I grin back at him, and ‘this,’ I whisper.

*

*

Saturday night is pizza night

A knock at the door is an occasion in our house.  This time it is my nephew and niece, a dog apiece.  Their message is an invite to Saturday Night is Pizza Night – an exclusive gathering around the chimnea at the allotment – an invite I graciously accept.  They remain on the doorstep, smiling expectantly.  The dogs sniff my knees and strain at the leash to cross the threshold; I don’t think so.  I don’t do animals.  For humans I will make odd attempts at sociability, anything below primate has my gorge rising.  Misha is a rescue dog and whippet, eager and utterly beholden; Sofia is Anna Karenina in greyhound form.  Yes, for dogs they’re ok.  But still, they’re not coming in.

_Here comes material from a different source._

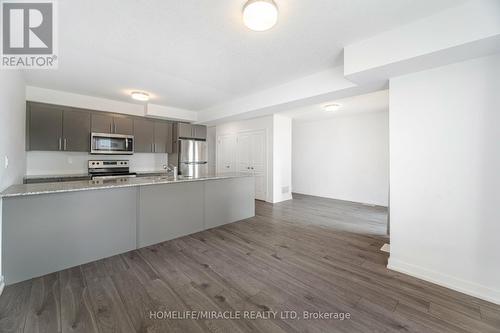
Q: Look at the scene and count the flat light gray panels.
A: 3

Nephew and niece are waiting.  Should I tip?  They’re nice kids, thoughts of financial gain wouldn’t have crossed them.  If anything, they are too nice; not quite other-worldly but possibly meant for a different time, Charlie Bucket’s siblings or born to the bosom of the Cratchit family.  Maybe that’s it; perhaps a word or two of Dickensian wisdom is their hope.  A deep breath and I search for a favourite aphorism.

Luckily, I am saved by my daughter who squeezes into the doorway beside me; she raises her voice an octave to sweet-talk the dogs as she crouches to ruffle their ears, greets her cousins without looking up to see the contentment settle on their faces.

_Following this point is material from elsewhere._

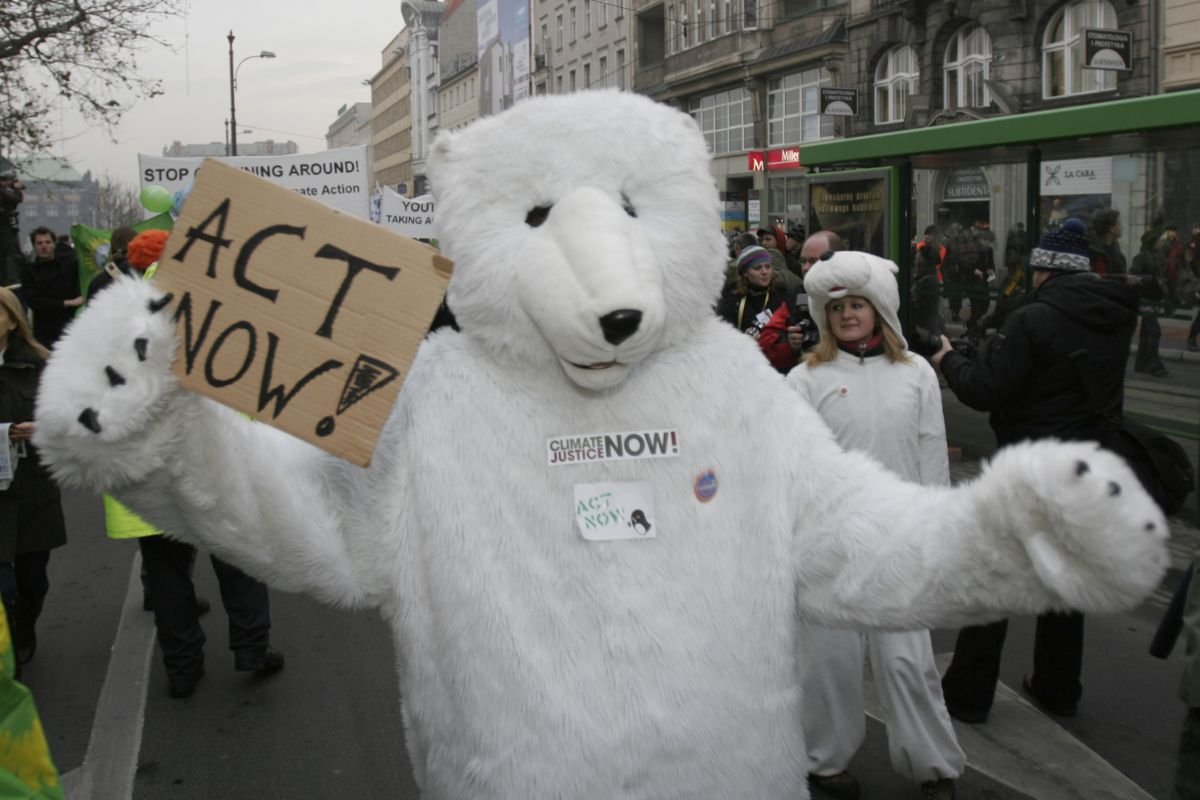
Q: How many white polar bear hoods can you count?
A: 1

Saturday evening we arrive at the allotment.  Word is, everything from scratch, so I’ve rustled up lavender and liquorice muffins to take along with bottles of lambrusco and frozen dough balls. I dump everything on the supplies wheelbarrow in the orchard and big sister takes me on a tour around our estate.  Flower beds are looking good – she grumbles at the wanton calendula, I silently cheer them on – so we gather lilacs and ivory rosebuds for the passata jar, then sit to drink their health.

Meanwhile, pizza dough is kneaded, shaped, topped, slid onto the stone with Dad’s old spade – spit-and-polished to a pizza-shovel – and slid off again when everyone agrees the cheese is bubbling.  I am on cutter duty.  Niece offers to take over pizza production from her father, and calls Sofia and Misha to lick her hands clean.

The pizzas are delicious, the wine too easy.  Sister and I sway and hum as we cut another handful of perfumed lilacs, which we clutch and sniff and exclaim over as we stumble home.

*

*

Mixed feelings…

In a flurry of elation, I submitted the final draft of my final A363 assignment the other night.  After a fitful night’s sleep, I added missing references, a couple of tweaks and resubmitted before work the following morning.

A363 has turned me into a drunken slob.  It’s time to get my act together, reintroduce myself to the kids; the hoover; the garden; movements more strenuous than putting cool hand to angst-fevered brow.

The course has been a torturous journey for me, and although it has taught me many things, the main lesson I have learnt is that I am not a writer! A215 pats you on the head and tells you: you can do it; A363 asks if you really want to, then challenges you to prove it.

My answer to A363’s challenge is a creatively-drained and exhausted ‘no more’.

But I wouldn’t have missed the journey for the world.